> **EXERCISE DIRECTIONS**:
Transcribe the listing that follows in full, omitting pictures.

···

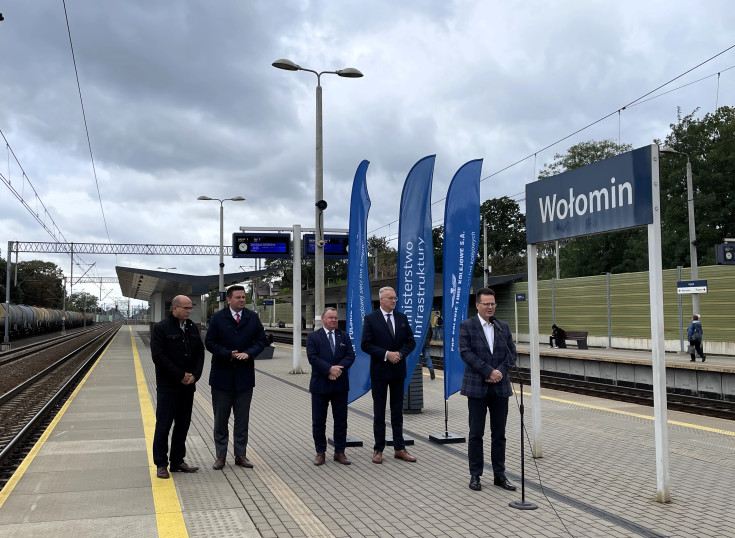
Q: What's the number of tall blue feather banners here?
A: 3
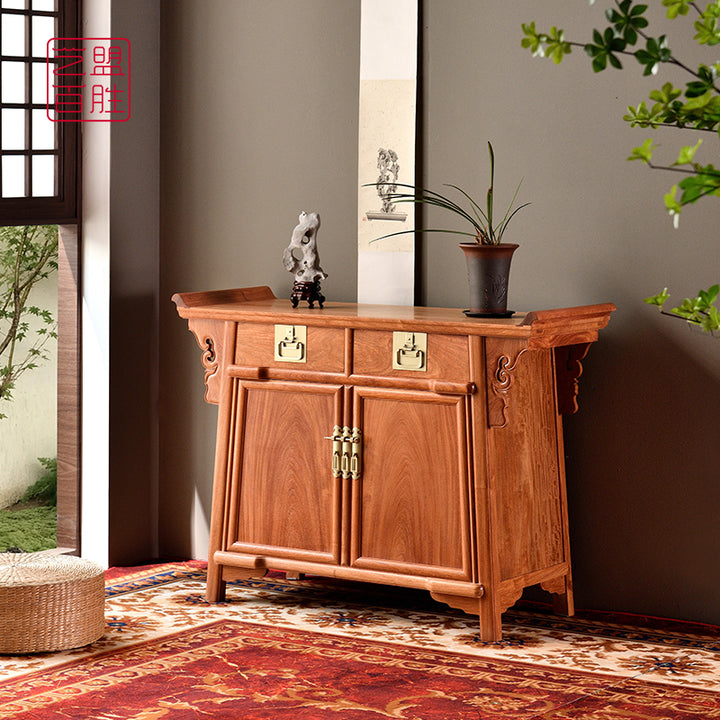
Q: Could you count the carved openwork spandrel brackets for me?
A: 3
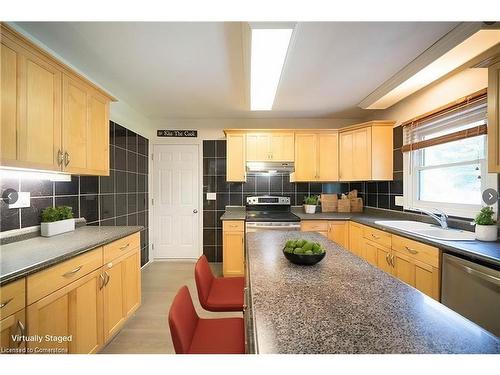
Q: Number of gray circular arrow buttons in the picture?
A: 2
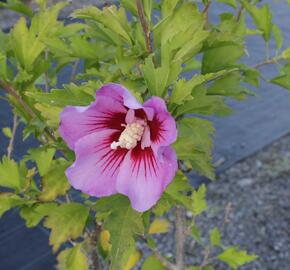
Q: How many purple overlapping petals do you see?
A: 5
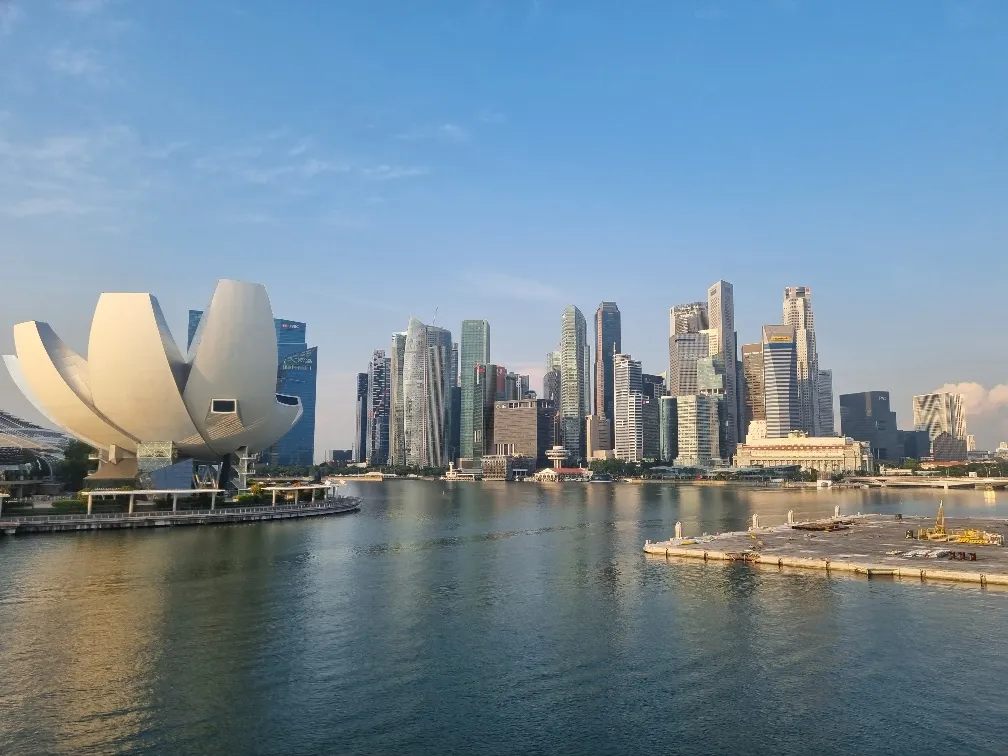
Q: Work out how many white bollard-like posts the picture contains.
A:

···

> **YOUR SOLUTION**:
Q: What's the number of tall blue feather banners here?
A: 3
Q: Could you count the carved openwork spandrel brackets for me?
A: 3
Q: Number of gray circular arrow buttons in the picture?
A: 2
Q: How many purple overlapping petals do you see?
A: 5
Q: Work out how many white bollard-like posts the picture contains.
A:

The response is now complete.